# ABOUT THIS TASK
From the entries below, copy out every line with "many" in it.

# EXCERPTED DATA
= Beginning of Section =

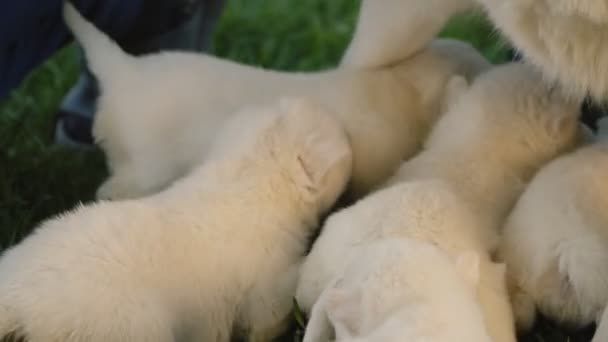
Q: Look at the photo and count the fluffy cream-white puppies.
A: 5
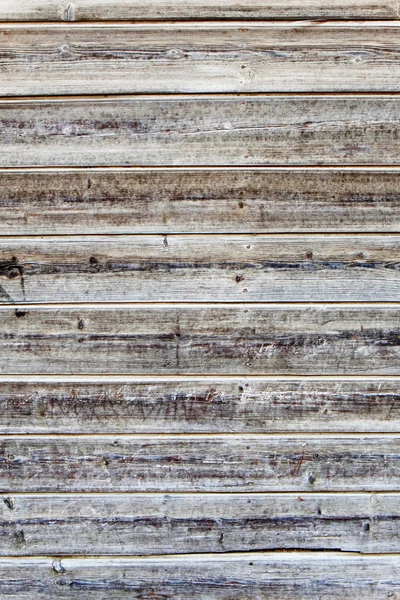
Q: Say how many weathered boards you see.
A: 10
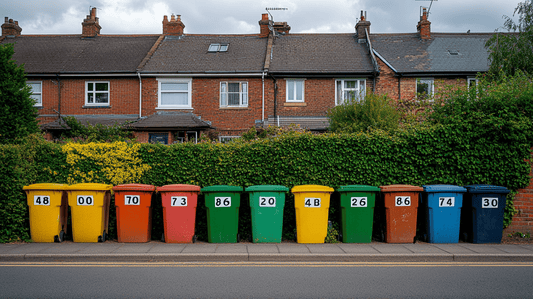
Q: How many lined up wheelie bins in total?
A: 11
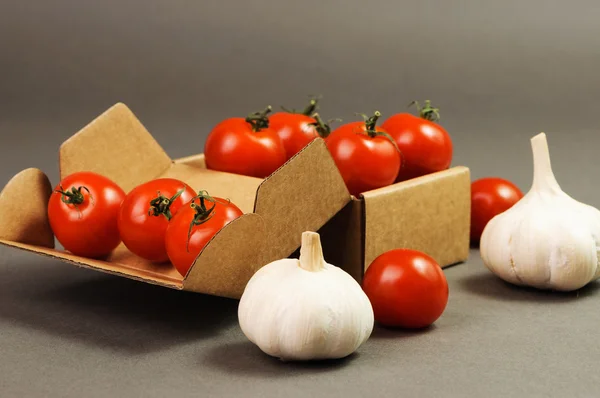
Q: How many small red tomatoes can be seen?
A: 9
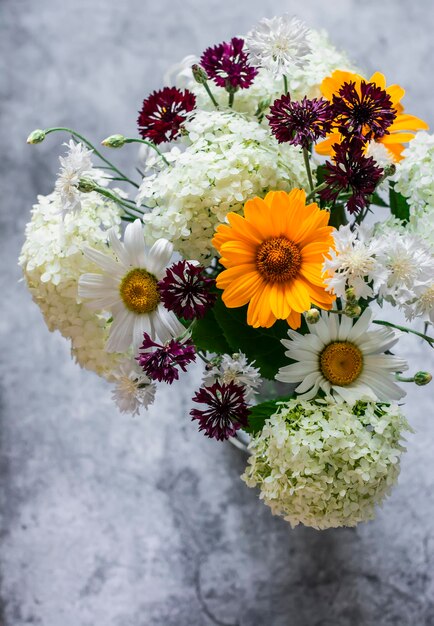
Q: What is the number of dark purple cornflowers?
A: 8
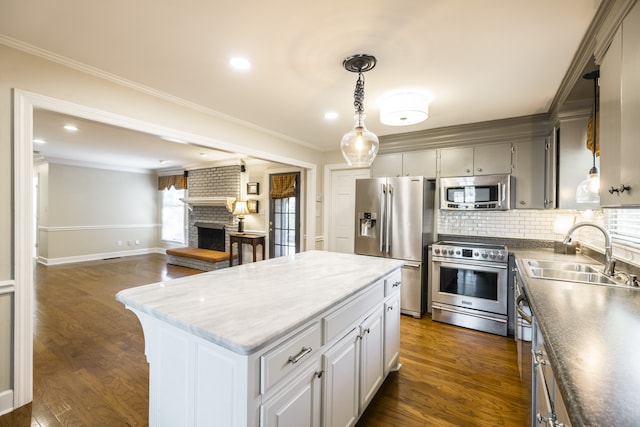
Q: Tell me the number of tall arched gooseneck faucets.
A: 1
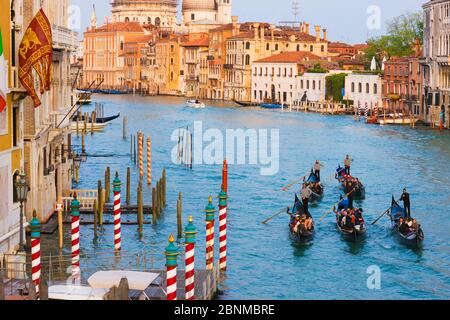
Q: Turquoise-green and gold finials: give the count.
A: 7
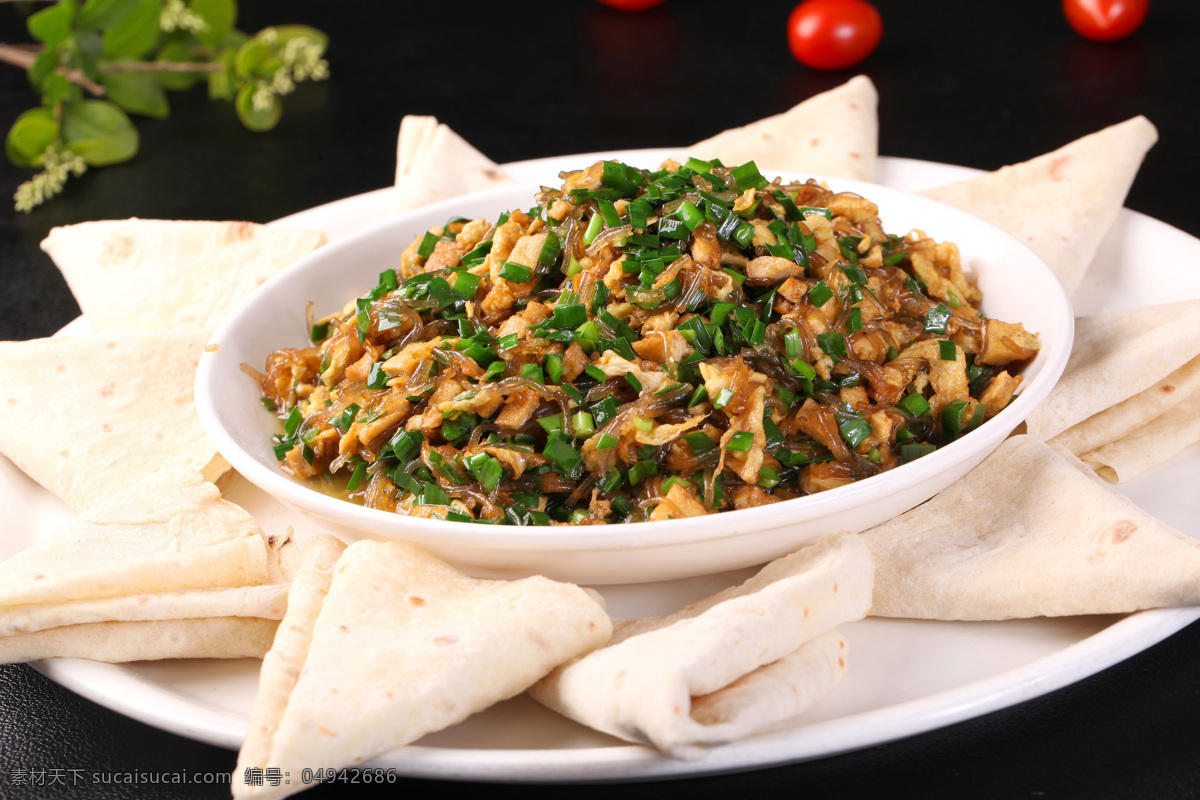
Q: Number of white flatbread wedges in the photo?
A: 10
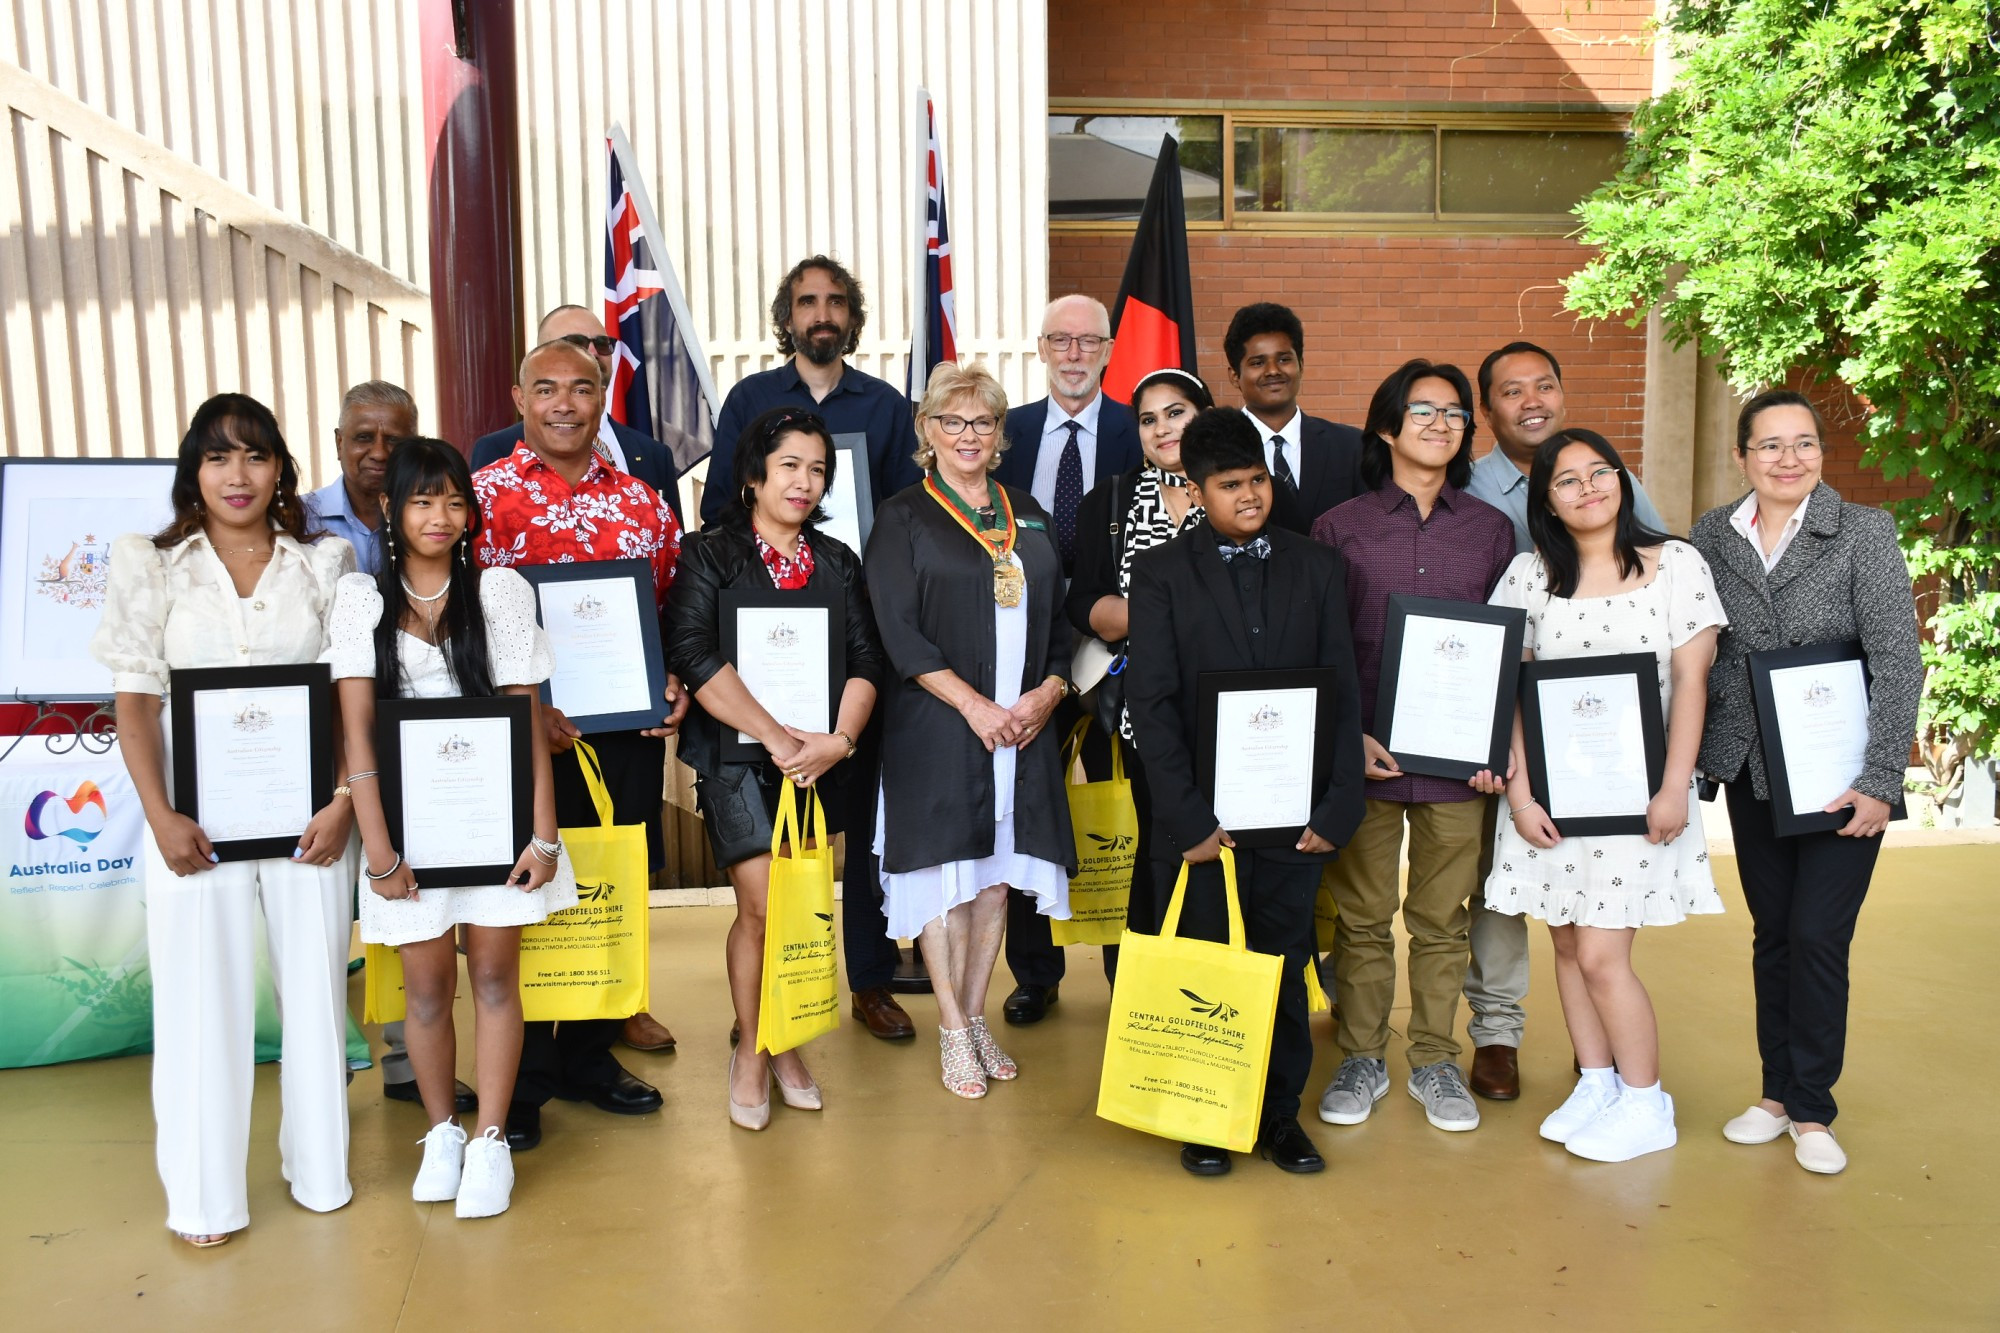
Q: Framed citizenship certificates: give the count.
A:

= End of Section =

# ANSWER TO THIS EXERCISE
Q: Say how many weathered boards you see.
Q: How many lined up wheelie bins in total?
Q: How many small red tomatoes can be seen?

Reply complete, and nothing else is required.